意地悪な彼ととろ甘オフィス
「あらー、いらっしゃい。ここ空いてるわよ」
二十時を過ぎた〝Nene〟の店内には、五、六人ほどのお客さんの姿があった。
店内の照明は絞られていて薄暗い。テーブル席が五席と、カウンター席が四席。
間接照明を使ったオシャレで高級感漂う雰囲気に、入ってすぐに足を止めてしまった私に気付いた寧々さんが、手招きしてくれる。
寧々さんの笑顔にホッと胸を撫で下ろしながら、すすめられたカウンター席に座る。
分不相応に思えておどおどとしていると、くすりと笑った寧々さんにカクテルを差し出される。
「スクリュードライバー。まぁ、少し苦いオレンジジュースってとこね」
寧々さんの説明通り、グラス自体も、普段ファミレスでオレンジジュースを頼んだときに出てくるようなものだった。
一応、カクテルだし……とおそるおそる口をつけてみると、あまりアルコールの味は感じなくて飲みやすい。

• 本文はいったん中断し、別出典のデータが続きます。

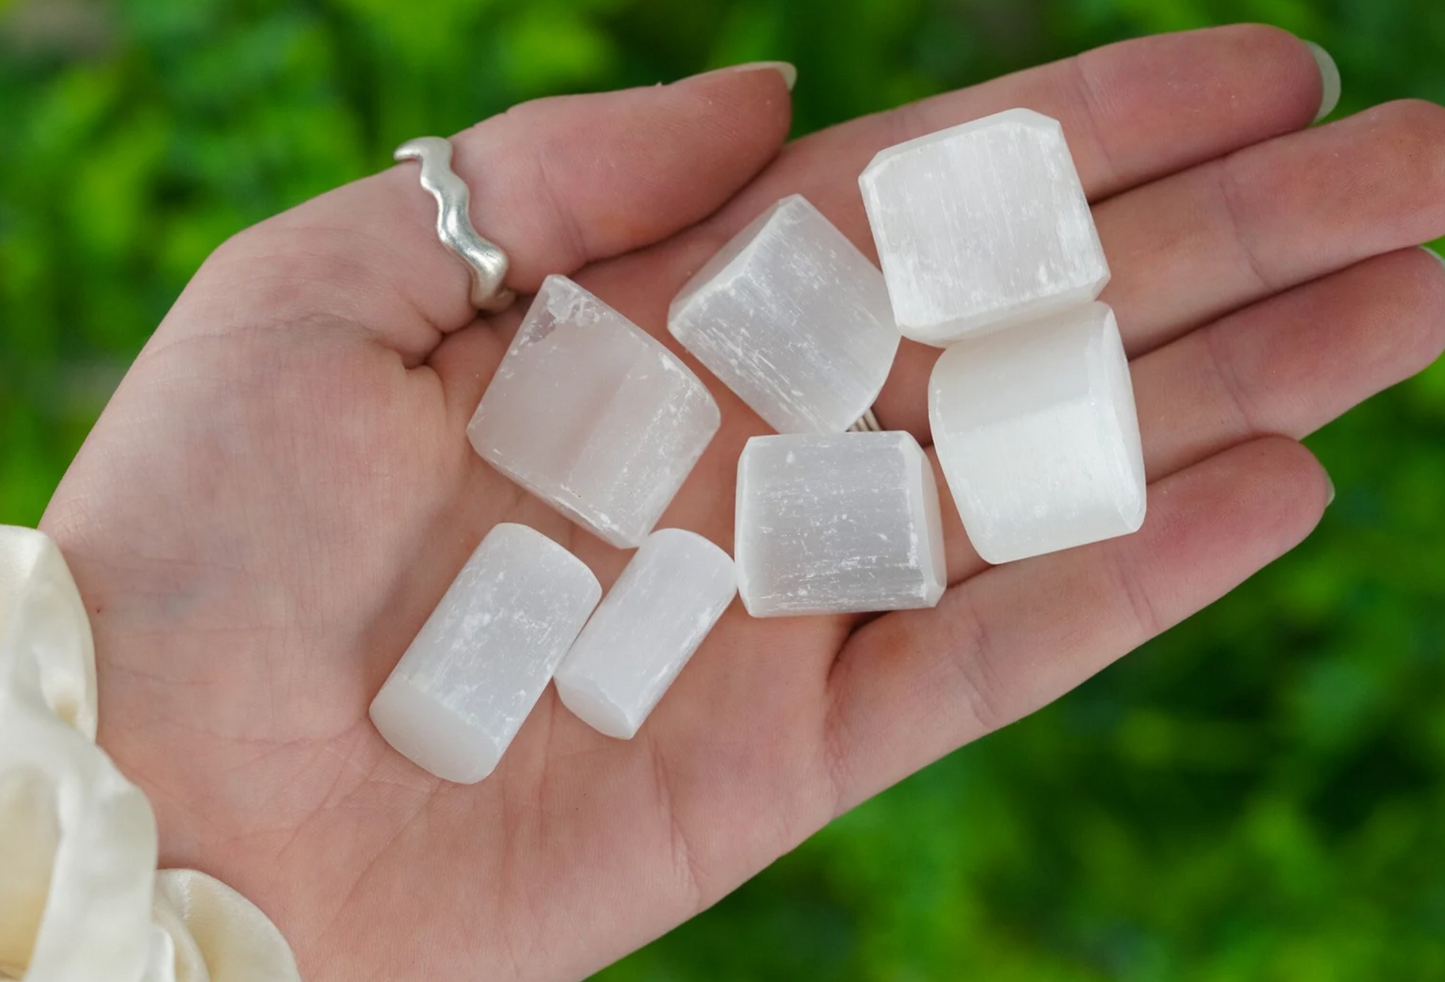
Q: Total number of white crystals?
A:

せっかく出してもらって飲めないのは申し訳ないから、飲みきれそうな味でよかった。
「で? あれから一週間ちょっと……ってところかしら。なにか進展は?」
カウンターの向こうから、身体を乗り出して聞いてくる寧々さんに、グラスをいじりながら口を尖らせる。

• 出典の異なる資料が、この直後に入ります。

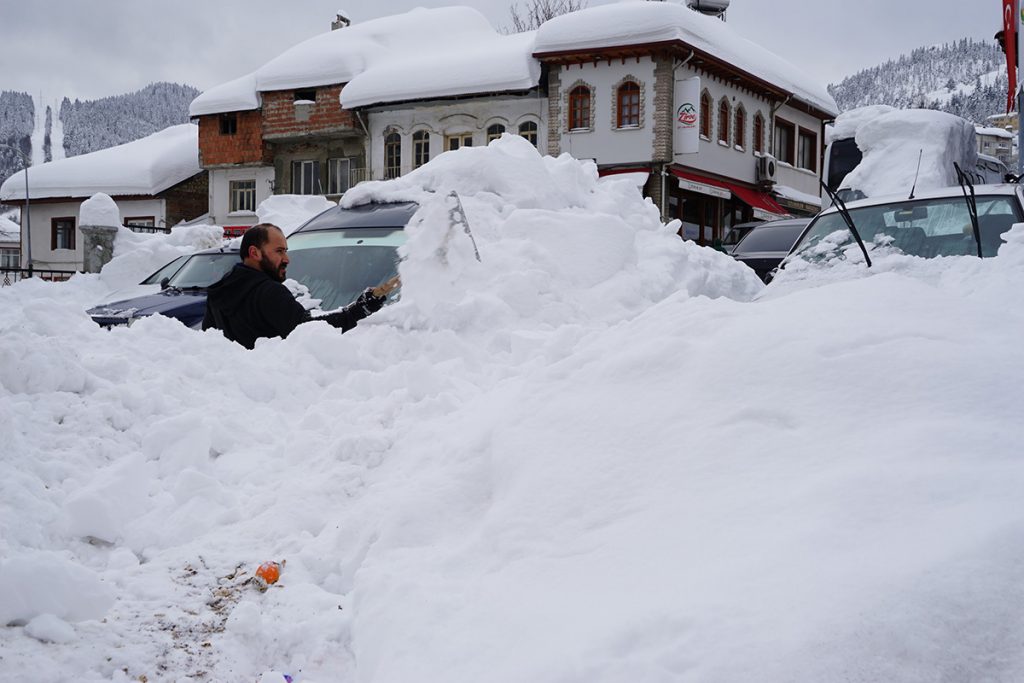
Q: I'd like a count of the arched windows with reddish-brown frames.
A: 6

寧々さんは、私が成瀬さんのことで悩んでいるとわかっているようだった。
「進展もなにも……成瀬さんは相変わらず、意地悪なこと言ってきたと思ったら急に優しくしてきたりで、意図がわからないです」
「……え。あの子まだそんなことしてるの?」
寧々さんはよほど驚いたのか、いつもより低いキーで言う。
その指先では、新しいカクテルを作っている。どうやら自分で飲む用みたいだった。